The includes, at least in nasm, are very much like copy-pasted code (or includes in C for that matter), and then you can just jump/call to the label.
I did not do it because I haven't been able to get nasm to optimize away the code that I don't use, and I didn't want to bloat the binaries or make a file for a 5LOC function.
All in all not good reasons in general, but it made sense to me in this context.
90s_dev|10 months ago
Two more questions if you find some spare time:
3. Why does it use tty for interrupts instead of directly calling int 10?

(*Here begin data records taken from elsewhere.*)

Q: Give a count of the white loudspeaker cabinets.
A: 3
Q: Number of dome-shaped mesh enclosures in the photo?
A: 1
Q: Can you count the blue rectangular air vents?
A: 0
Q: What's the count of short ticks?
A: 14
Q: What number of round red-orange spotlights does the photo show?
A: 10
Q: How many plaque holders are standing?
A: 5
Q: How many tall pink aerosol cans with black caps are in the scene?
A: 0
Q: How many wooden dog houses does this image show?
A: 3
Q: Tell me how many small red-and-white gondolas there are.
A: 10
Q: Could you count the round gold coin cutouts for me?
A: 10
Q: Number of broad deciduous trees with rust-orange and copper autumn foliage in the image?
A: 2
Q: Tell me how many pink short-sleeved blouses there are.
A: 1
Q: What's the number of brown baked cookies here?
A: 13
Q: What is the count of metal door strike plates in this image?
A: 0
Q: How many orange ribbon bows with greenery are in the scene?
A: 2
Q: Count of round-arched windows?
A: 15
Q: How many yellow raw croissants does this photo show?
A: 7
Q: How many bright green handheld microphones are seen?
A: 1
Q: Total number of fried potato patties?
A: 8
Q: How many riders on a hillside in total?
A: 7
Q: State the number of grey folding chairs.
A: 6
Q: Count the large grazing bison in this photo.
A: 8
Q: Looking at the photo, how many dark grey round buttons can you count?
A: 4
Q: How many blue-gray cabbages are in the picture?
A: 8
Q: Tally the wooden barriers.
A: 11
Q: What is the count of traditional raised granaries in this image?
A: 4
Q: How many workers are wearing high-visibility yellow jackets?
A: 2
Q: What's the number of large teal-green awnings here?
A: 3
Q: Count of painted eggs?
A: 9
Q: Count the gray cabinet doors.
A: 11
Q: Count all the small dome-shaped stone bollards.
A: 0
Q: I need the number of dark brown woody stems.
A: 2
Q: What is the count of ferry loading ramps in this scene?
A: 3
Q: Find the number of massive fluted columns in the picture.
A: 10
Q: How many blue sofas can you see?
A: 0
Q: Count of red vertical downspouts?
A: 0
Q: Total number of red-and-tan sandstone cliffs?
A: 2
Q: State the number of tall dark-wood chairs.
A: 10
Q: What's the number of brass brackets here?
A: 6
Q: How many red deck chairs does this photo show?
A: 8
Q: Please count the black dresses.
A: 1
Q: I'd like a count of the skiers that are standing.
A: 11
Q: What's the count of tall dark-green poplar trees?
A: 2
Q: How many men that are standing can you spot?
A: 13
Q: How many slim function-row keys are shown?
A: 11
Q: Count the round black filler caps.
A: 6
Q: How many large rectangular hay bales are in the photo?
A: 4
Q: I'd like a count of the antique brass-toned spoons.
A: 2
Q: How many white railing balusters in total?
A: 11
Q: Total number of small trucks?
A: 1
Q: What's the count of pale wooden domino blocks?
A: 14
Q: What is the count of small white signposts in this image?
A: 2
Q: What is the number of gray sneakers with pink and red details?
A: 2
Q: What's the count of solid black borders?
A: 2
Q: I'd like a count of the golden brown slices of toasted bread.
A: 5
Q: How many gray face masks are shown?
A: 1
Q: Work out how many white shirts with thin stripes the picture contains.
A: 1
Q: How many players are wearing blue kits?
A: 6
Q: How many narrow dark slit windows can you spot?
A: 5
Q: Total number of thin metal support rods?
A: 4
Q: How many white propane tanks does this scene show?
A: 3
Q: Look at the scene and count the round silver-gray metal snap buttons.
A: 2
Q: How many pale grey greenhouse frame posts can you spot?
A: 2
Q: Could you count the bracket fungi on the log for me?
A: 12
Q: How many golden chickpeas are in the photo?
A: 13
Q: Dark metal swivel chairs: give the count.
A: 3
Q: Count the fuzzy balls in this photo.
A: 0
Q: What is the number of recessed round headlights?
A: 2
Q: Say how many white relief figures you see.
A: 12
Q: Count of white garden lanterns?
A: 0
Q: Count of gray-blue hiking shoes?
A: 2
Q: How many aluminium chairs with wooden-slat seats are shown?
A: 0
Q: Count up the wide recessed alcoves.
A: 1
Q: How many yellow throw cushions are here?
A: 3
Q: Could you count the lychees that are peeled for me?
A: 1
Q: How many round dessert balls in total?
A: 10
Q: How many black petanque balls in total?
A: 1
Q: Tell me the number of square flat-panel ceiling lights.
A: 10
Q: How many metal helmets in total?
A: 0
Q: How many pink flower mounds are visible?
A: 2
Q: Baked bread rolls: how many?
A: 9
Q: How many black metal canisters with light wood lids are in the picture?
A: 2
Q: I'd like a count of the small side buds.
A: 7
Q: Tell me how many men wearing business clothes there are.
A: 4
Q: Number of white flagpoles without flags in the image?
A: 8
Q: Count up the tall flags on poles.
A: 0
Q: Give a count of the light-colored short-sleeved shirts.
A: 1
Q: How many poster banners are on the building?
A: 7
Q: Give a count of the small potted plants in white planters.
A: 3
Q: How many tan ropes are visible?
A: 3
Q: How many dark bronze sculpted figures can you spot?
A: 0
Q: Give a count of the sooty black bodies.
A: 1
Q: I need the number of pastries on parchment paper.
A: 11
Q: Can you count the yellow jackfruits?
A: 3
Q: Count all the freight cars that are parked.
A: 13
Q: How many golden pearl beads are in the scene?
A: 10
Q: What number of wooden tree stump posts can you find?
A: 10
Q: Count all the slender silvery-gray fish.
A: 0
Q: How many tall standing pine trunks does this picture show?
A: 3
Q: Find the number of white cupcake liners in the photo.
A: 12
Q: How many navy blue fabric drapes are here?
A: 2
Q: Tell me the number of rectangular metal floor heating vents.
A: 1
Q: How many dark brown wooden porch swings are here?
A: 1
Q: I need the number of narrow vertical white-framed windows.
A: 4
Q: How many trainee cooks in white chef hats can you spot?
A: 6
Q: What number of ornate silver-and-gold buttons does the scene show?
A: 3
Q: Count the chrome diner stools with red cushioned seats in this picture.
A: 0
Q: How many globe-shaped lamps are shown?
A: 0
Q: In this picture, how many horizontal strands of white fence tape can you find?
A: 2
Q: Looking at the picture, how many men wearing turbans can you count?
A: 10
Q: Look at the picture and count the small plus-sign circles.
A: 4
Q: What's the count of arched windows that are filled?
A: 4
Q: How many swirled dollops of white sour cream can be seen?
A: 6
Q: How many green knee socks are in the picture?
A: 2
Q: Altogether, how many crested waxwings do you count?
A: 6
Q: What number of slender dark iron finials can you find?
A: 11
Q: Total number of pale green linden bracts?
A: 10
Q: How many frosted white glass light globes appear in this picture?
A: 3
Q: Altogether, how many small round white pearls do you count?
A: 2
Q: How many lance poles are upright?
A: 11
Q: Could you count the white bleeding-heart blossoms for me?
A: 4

4. How does this even print to the screen or use a tty in the first place? Is it just something inherent in bios api?
shikaan|10 months ago
3. The tty interrupt advances the cursor along with printing. So, once again, I do it to save on some instructions. In the first iterations I wanted to retain more control (by printing and moving as separate operations) so that I could reuse this across the board, but eventually I ran out of space.
4. I am relying heavily on BIOS interrupts, which are criminally underdocumented. The most reliable source is Ralph Brown's documentation[1] which is very far from what I was expecting to be authoritative documentation. Turns out this collection is really good and basically _the_ source of truth for BIOS interrupts.
To answer your question, yes, this is basically calling the BIOS API.